# Work item
The answer is every line in the data below that contains the word "What".

------ Data extract ------

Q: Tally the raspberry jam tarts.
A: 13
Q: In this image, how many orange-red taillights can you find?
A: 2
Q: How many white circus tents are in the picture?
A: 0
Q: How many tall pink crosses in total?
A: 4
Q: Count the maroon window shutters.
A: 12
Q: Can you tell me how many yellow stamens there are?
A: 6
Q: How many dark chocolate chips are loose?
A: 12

------
------ Data extract ------

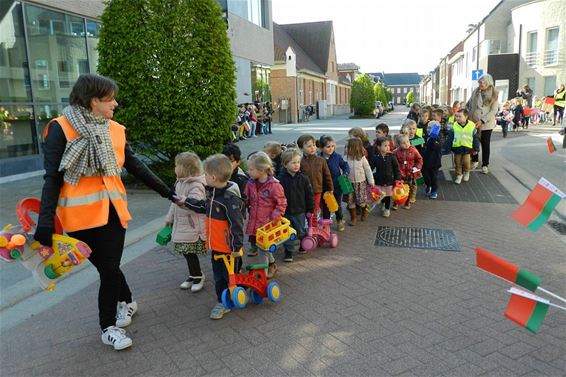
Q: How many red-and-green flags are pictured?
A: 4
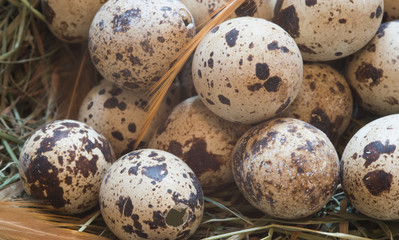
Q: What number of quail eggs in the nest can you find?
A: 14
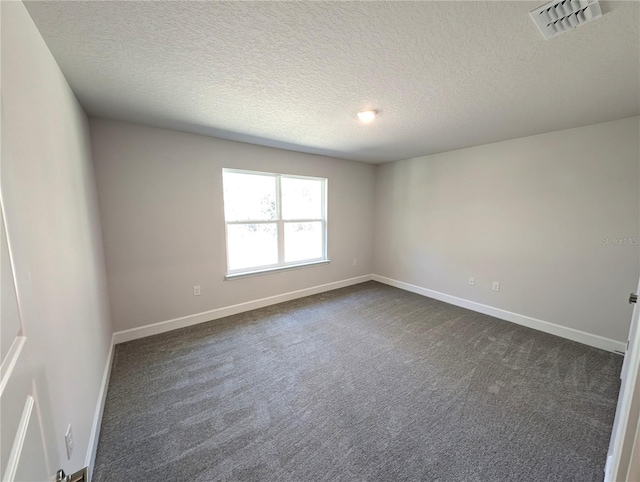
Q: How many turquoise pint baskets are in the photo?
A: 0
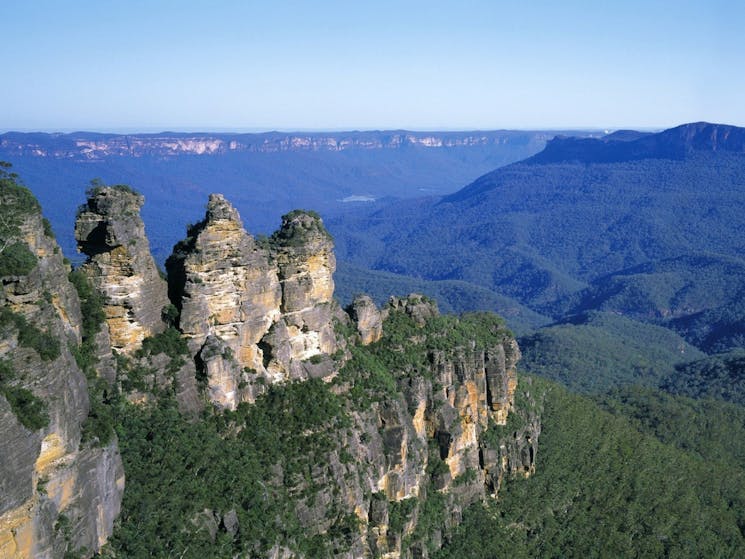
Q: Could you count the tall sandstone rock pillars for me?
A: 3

------
------ Data extract ------

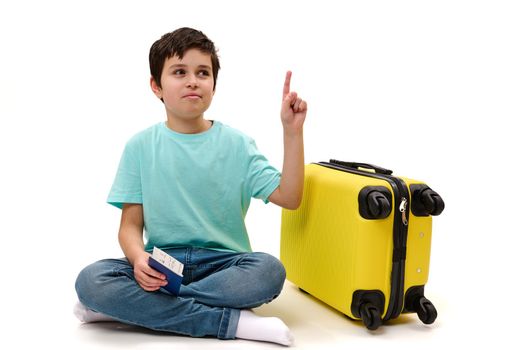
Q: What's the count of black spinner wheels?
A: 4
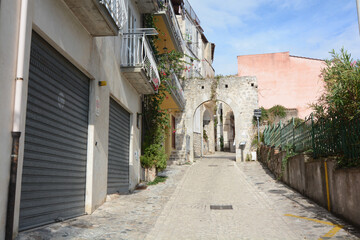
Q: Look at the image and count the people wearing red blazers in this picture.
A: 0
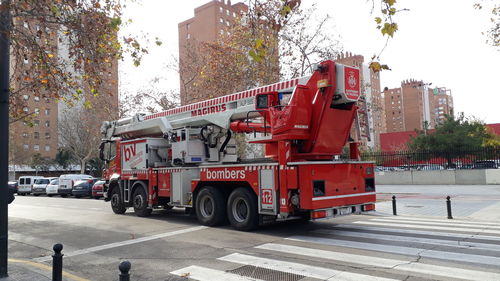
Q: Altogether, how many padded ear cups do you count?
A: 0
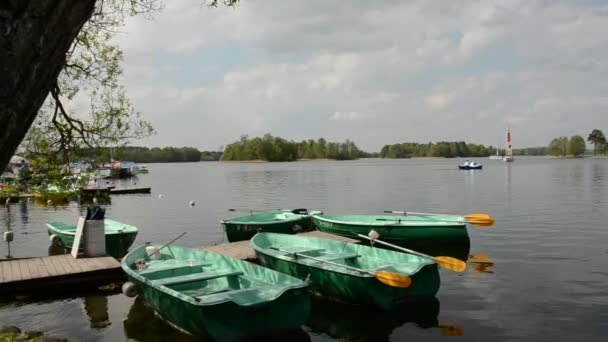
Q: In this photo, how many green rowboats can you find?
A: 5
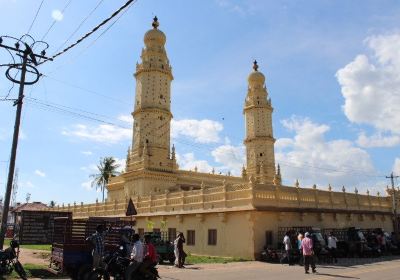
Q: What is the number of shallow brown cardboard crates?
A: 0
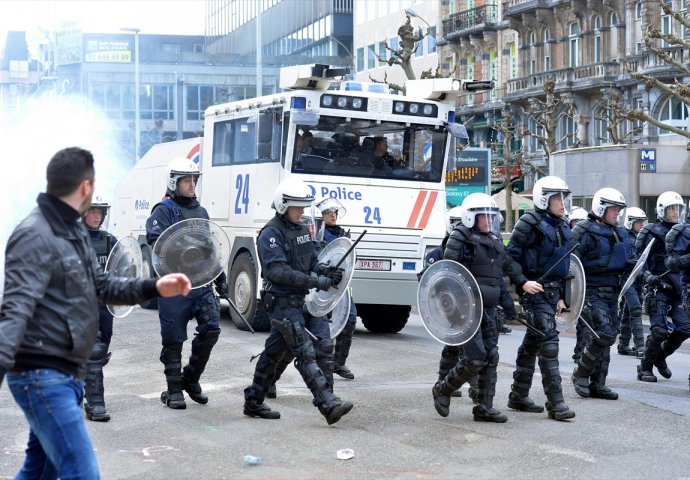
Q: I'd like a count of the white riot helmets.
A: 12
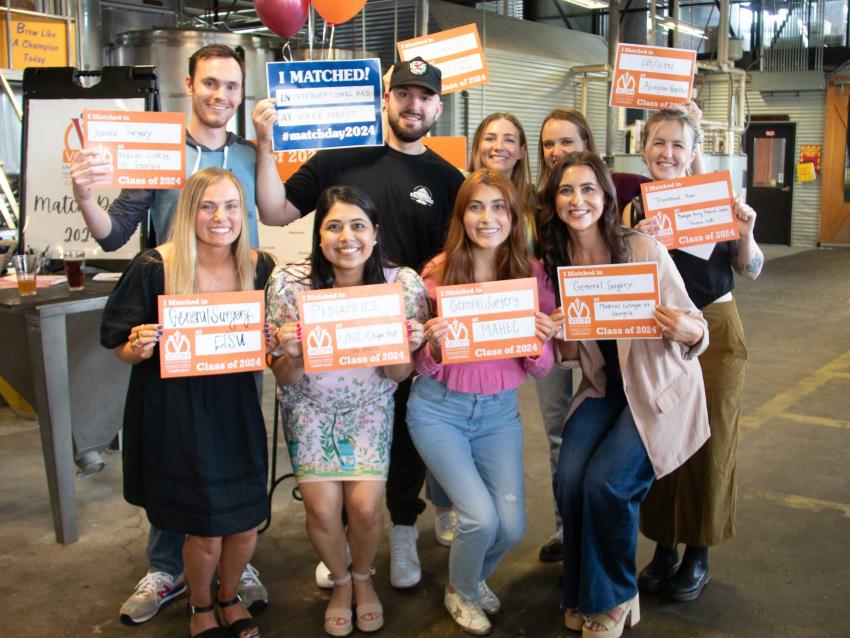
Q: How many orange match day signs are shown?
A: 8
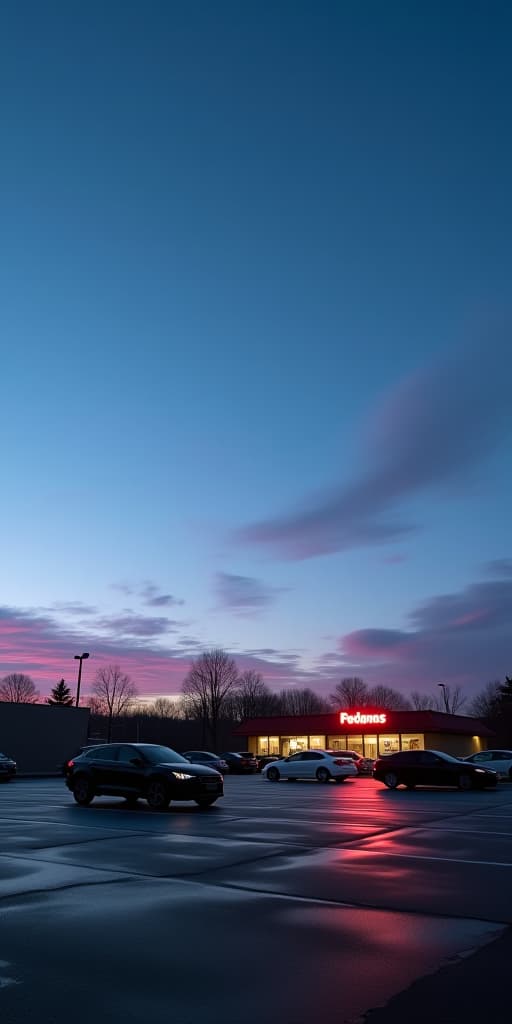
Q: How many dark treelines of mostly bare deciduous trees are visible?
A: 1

------

# Solution
Q: What number of quail eggs in the nest can you find?
Q: What's the count of black spinner wheels?
Q: What is the number of shallow brown cardboard crates?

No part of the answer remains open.